|
Datawarehouse Terminology
Bitmapped Indexing
A family of advanced indexing algorithms that optimize RDBMS
query performance by maximizing the search capability of the
index per unit of memory and per CPU instruction. Properly
implemented, bitmapped indices eliminate all table scans in
query and join processing.
Business Model
An object-oriented model that captures the kinds of things in
a business or a business area and the relationships associated
with those things (and sometimes associated business rules,
too). Note that a business model exists independently of any
data or database. A data warehouse should be designed to match
the underlying business models or else no tools will fully
unlock the data in the warehouse
Corporate Data
All the databases of the company. This includes legacy
systems, old and new transaction systems, general business
systems, client/server databases, data warehouses and data
marts.
Data Dictionary
A collection of Metadata. Many kinds of products in the data
warehouse arena use a data dictionary, including database
management systems, modeling tools, middleware, and query
tools.
Data Mart
A subset of a data warehouse that focuses on one or more
specific subject areas. The data usually is extracted from the
data warehouse and further denormalized and indexed to support
intense usage by targeted customers.
Data Mining
Techniques for finding patterns and trends in large data sets.
See also Data Visualization.
Data Model
The road map to the data in a database. This includes the
source of tables and columns, the meanings of the keys, and
the relationships between the tables.
Data Visualization
Techniques for turning data into information by using the high
capacity of the human brain to visually recognize patterns and
trends. There are many specialized techniques designed to make
particular kinds of visualization easy.
Data Warehouse
A database built to support information access. Typically a
data warehouse is fed from one or more transaction databases.
The data needs to be cleaned and restructured to support
queries, summaries, and analyses.
Decision Support
Data access targeted to provide the information needed by
business decision makers. Examples include pricing,
purchasing, human resources, management, manufacturing, etc.

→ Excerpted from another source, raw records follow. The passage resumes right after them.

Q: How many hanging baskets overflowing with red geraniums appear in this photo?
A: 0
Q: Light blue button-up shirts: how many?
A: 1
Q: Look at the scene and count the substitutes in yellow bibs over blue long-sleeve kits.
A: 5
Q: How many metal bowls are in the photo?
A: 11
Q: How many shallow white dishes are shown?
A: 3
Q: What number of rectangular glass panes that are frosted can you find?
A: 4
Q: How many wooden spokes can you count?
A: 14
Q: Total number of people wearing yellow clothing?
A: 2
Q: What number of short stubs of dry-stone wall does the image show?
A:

Decision Support System (DSS)
Database(s), warehouse(s), and/or mart(s) in conjunction with
reporting and analysis software optimized to support timely
business decision making.
Joint Application Development (JAD)
JAD is a process originally developed for designing a
computer-based system. It brings together business area people
(users) and IT (Information Technology) professionals in a
highly focused workshop. The advantages of JAD include a
dramatic shortening of the time it takes to complete a
project. It also improves the quality of the final product by
focusing on the up-front portion of the development lifecycle,
thus reducing the likelihood of errors that are expensive to
correct later on.
Metadata
Literally, "data about data." More usefully,
descriptions of what kind of information is stored where, how
it is encoded, how it is related to other information, where
it comes from, and how it is related to your business. A hot
topic right now is standardizing metadata across products from
different vendors.
Methodology
The steps followed to guarantee repeatability of success. A
good methodology is built on top of real world experience.
Middleware
Hardware and software used to connect clients and servers, to
move and structure data, and/or to pre-summarize data for use
by queries and reports.
Multidimensional Database (MDD)
A DBMS optimized to support multidimensional data. The best
systems support standard RDBMS functionality and add
high-bandwidth support for multidimensional data and queries.

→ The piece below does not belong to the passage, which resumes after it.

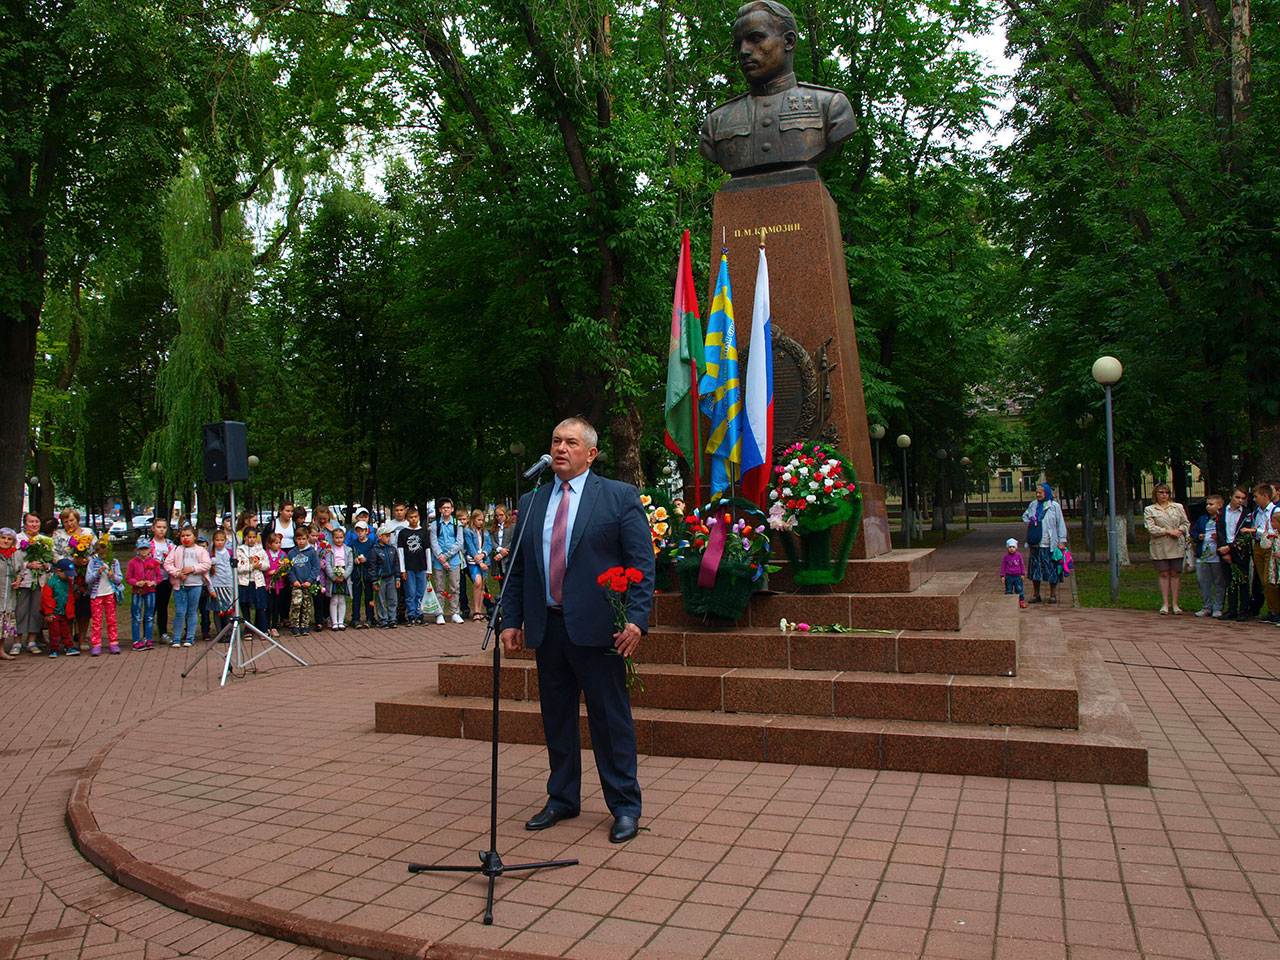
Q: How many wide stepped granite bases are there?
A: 1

Users that need a lot of slices and dices might appreciate a
multidimensional database.
Object Oriented Analysis (OOA)
A process of abstracting a problem by identifying the kinds of
entities in the problem domain, the is-a relationships between
the kinds (kinds are known as classes, is-a relationships as
subtype/supertype, subclass/superclass, or less commonly,
specialization/generalization), and the has-a relationships
between the classes. Also identified for each class are its
attributes (e.g. class Person has attribute Hair Color) and
its conventional relationships to other classes(e.g. class
Order has a relationship Customer to class Customer.)
Object Oriented Design (OOD)
A design methodology that uses Object Oriented Analysis to
promote object reusability and interface clarity.
OLAP
An acronym for On Line Analytical Processing.
On Line Analytical Processing (OLAP)
A common use of a data warehouse that involves real
time access and analysis of multidimensional data such as
order information.
Performance
Data, summaries, and analyses need to be delivered in a timely
fashion. Performance is often a key issue with data
warehouses: the right answer isn't worth much if it shows up
after the decisions have been made.
Query
A specific atomic request for information from a database.
Rapid Application Development (RAD)
Part of a methodology that specifies incremental development
with constant feedback from the customers. The point is to
keep projects focused on delivering value and to keep clear
and open lines of communication. English is not adequate for
specification of computer systems, even small ones. RAD
overcomes the limitations of language by minimizing the time
between concept and implementation.
Relational On-Line Analytic Processing (ROLAP)
OLAP based on conventional relational databases rather than
specialized multidimensional databases.
Replication
A standard technique in data warehousing. For performance and
reliability several independent copies are often created of
each data warehouse. Even data marts can require replication
on multiple servers to meet performance and reliability
standards.
Replicator
Any of a class of product that supports replication. Often
these tools use special load and unload database APIs and have
scripting languages that support automation.
Report
A repeatable, formatted, nonatomic request for information
from a database. Usually a report formats and combines several
related queries.
Reporting Strategy
A top down collection of methodology, products, plans, and
teams that ensure business people can get information
reliably, accurately, and understandably. It includes choosing
tools matched to the organization's particular needs and
existing infrastructure, capturing the business models used by
the business people, finding source data, integrating all the
above into a data warehouse and/or data marts as needed.
Security
The right data for the right person. Note that a business
analyst may need access to summaries of data s/he should not
see. Security systems need to make this easy to implement
while making sure outsiders or rogue employees do not see data
they should not see.
Snowflake Schema
A layering of Star Schema that scales that technique to handle
an entire warehouse.
Star Schema
A standard technique for designing the summary tables of a
data warehouse. "Fact" tables each join to a larger
number of independent "dimension" tables. The tables
may be partially denormalized for performance, but most
queries will still need to join in one or more of the star
tables.
|